WORK TO BE COMPLETED ::
Write down exactly the line where "Q: Can you count the slatted shelves?" occurs and every line that follows it through the end of the material below; include nothing else.

┄┄┄┄┄┄┄┄┄┄┄┄┄┄┄┄┄┄┄┄

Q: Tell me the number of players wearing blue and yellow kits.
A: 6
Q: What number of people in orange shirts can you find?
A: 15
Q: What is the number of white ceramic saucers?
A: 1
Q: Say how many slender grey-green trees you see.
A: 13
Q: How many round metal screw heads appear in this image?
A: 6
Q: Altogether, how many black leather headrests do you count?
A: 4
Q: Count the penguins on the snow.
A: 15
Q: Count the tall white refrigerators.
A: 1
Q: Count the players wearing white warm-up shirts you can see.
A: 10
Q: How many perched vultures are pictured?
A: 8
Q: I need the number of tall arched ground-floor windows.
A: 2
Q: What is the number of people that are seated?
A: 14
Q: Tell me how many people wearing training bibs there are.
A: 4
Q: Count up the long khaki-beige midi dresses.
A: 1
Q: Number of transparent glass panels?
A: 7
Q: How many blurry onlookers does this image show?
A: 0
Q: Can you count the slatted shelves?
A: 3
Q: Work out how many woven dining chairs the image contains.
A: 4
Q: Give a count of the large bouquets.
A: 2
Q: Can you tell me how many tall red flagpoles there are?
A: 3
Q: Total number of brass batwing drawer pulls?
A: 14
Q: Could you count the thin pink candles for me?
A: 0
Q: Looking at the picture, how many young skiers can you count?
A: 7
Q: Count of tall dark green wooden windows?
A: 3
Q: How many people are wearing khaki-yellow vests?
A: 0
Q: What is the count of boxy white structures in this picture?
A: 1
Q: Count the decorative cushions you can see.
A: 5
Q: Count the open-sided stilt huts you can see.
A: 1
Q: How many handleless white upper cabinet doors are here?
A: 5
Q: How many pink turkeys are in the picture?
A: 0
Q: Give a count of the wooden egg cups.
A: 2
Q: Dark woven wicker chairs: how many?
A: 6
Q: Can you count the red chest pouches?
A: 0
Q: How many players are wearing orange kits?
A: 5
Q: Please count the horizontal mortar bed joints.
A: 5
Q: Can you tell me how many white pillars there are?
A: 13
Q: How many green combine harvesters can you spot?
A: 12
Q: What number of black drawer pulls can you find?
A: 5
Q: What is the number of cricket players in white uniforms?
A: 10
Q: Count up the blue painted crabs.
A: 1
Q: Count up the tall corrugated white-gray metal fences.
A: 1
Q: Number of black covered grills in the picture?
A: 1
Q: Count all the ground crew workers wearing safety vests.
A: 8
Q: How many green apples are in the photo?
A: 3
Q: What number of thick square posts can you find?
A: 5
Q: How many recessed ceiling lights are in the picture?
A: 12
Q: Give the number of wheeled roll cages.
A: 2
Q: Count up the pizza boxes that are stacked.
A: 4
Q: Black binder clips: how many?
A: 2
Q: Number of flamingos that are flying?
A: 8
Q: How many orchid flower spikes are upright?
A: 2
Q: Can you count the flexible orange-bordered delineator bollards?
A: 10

┄┄┄┄┄┄┄┄┄┄┄┄┄┄┄┄┄┄┄┄

EXERCISE OUTPUT ::
Q: Can you count the slatted shelves?
A: 3
Q: Work out how many woven dining chairs the image contains.
A: 4
Q: Give a count of the large bouquets.
A: 2
Q: Can you tell me how many tall red flagpoles there are?
A: 3
Q: Total number of brass batwing drawer pulls?
A: 14
Q: Could you count the thin pink candles for me?
A: 0
Q: Looking at the picture, how many young skiers can you count?
A: 7
Q: Count of tall dark green wooden windows?
A: 3
Q: How many people are wearing khaki-yellow vests?
A: 0
Q: What is the count of boxy white structures in this picture?
A: 1
Q: Count the decorative cushions you can see.
A: 5
Q: Count the open-sided stilt huts you can see.
A: 1
Q: How many handleless white upper cabinet doors are here?
A: 5
Q: How many pink turkeys are in the picture?
A: 0
Q: Give a count of the wooden egg cups.
A: 2
Q: Dark woven wicker chairs: how many?
A: 6
Q: Can you count the red chest pouches?
A: 0
Q: How many players are wearing orange kits?
A: 5
Q: Please count the horizontal mortar bed joints.
A: 5
Q: Can you tell me how many white pillars there are?
A: 13
Q: How many green combine harvesters can you spot?
A: 12
Q: What number of black drawer pulls can you find?
A: 5
Q: What is the number of cricket players in white uniforms?
A: 10
Q: Count up the blue painted crabs.
A: 1
Q: Count up the tall corrugated white-gray metal fences.
A: 1
Q: Number of black covered grills in the picture?
A: 1
Q: Count all the ground crew workers wearing safety vests.
A: 8
Q: How many green apples are in the photo?
A: 3
Q: What number of thick square posts can you find?
A: 5
Q: How many recessed ceiling lights are in the picture?
A: 12
Q: Give the number of wheeled roll cages.
A: 2
Q: Count up the pizza boxes that are stacked.
A: 4
Q: Black binder clips: how many?
A: 2
Q: Number of flamingos that are flying?
A: 8
Q: How many orchid flower spikes are upright?
A: 2
Q: Can you count the flexible orange-bordered delineator bollards?
A: 10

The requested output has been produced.